Where a line below holds the string "number", copy that line.
::: Information shown
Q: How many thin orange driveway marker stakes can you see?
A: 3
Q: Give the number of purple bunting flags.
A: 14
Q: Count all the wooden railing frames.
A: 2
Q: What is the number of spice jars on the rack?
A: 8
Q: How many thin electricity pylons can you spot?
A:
::::::
Result of this exercise:
Q: Give the number of purple bunting flags.
Q: What is the number of spice jars on the rack?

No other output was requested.